> [GIVEN DATA]:
-- -- --
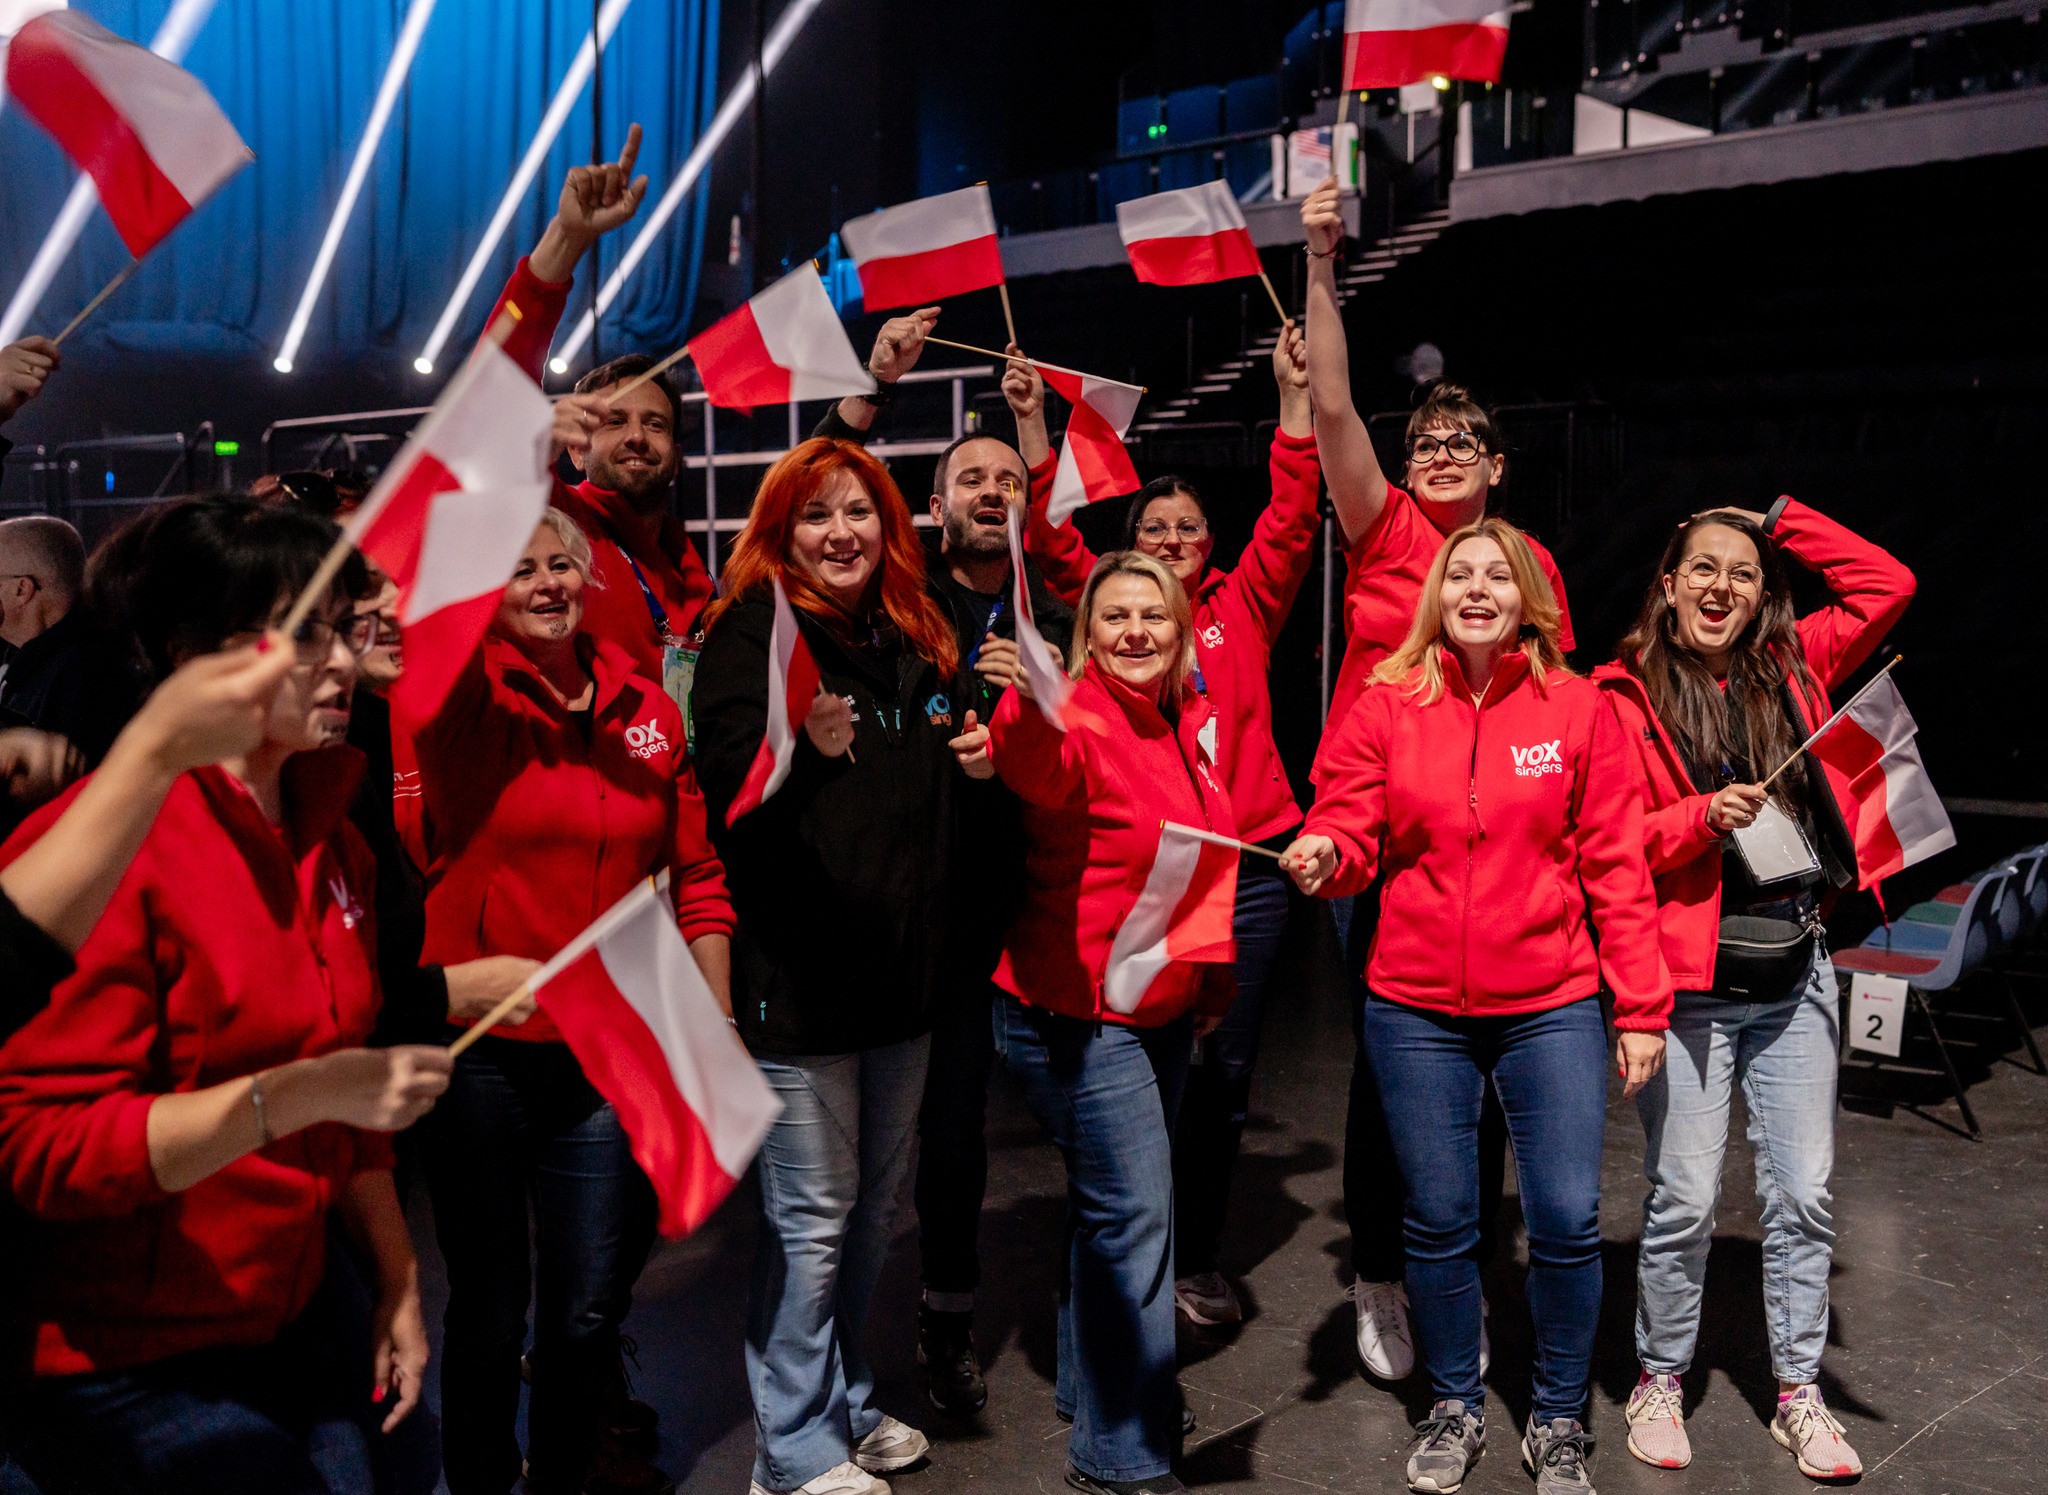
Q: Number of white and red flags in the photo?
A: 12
-- -- --
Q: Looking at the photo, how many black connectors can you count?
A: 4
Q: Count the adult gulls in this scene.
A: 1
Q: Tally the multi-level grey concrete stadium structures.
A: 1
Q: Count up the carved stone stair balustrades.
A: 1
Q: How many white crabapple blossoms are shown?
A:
-- -- --
> [WORK ORDER]: The answer must be every line of the listing that holds the word "photo".

> [YOUR SOLUTION]:
Q: Number of white and red flags in the photo?
Q: Looking at the photo, how many black connectors can you count?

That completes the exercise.